Aim of the exercise: Needed from the entries below: every line that holds the word "seen".
......
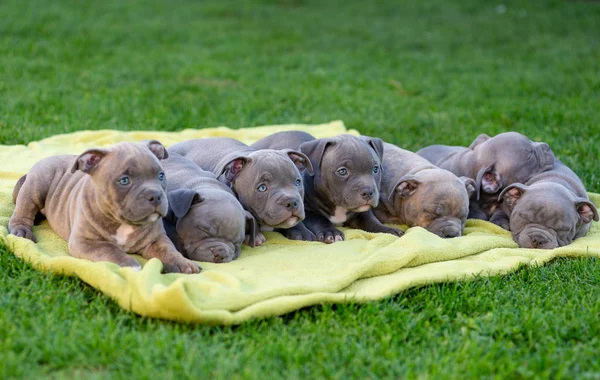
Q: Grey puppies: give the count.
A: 7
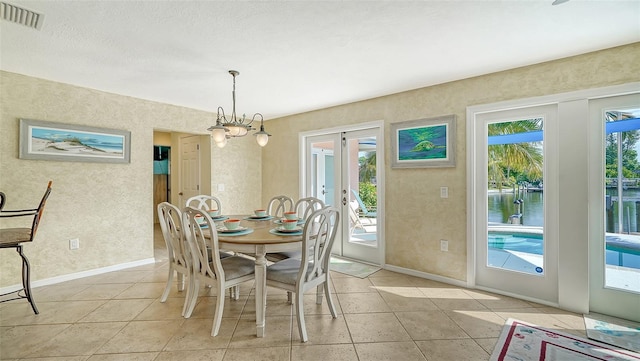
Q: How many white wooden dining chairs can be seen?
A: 6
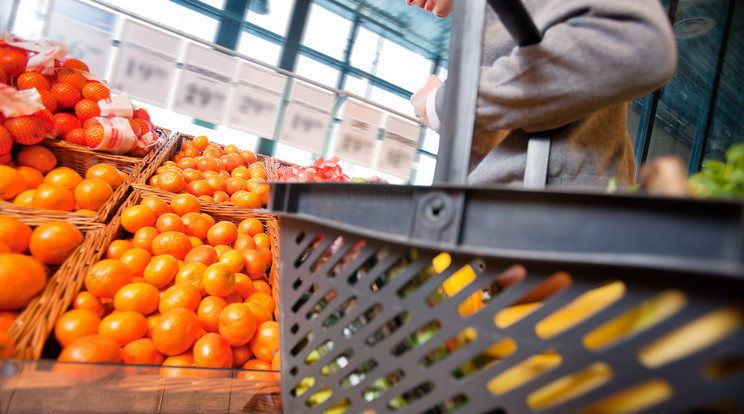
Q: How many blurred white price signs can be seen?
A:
......
Result for this exercise:
Q: How many white wooden dining chairs can be seen?
Q: How many blurred white price signs can be seen?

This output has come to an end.